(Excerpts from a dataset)
━━━━━━━━━━

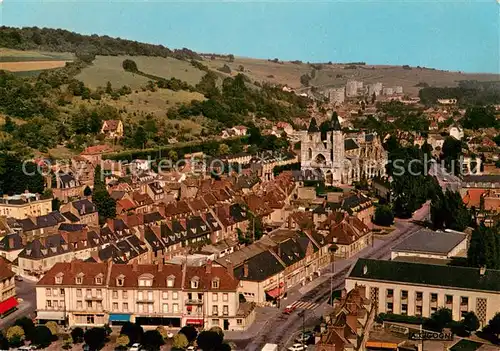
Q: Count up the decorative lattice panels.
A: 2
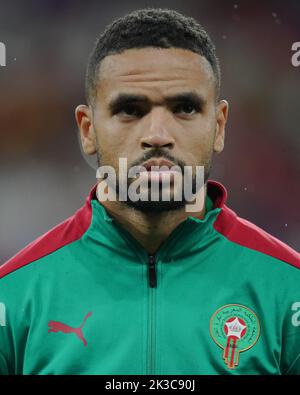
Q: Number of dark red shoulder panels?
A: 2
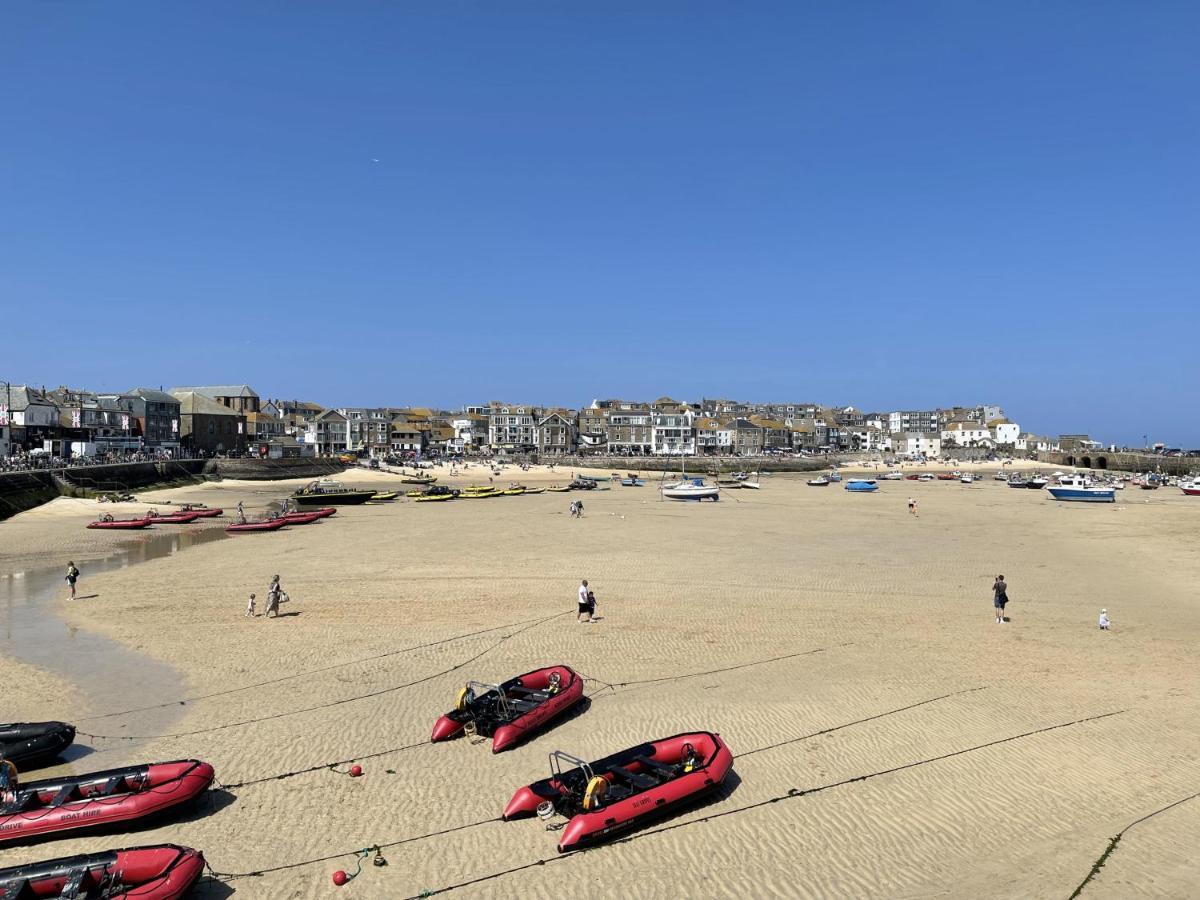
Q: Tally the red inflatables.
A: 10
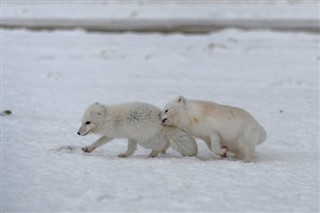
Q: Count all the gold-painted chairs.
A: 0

━━━━━━━━━━

Please retype the records above exactly, leaving every image out.

▸ **The answer**:
Q: Count up the decorative lattice panels.
A: 2
Q: Number of dark red shoulder panels?
A: 2
Q: Tally the red inflatables.
A: 10
Q: Count all the gold-painted chairs.
A: 0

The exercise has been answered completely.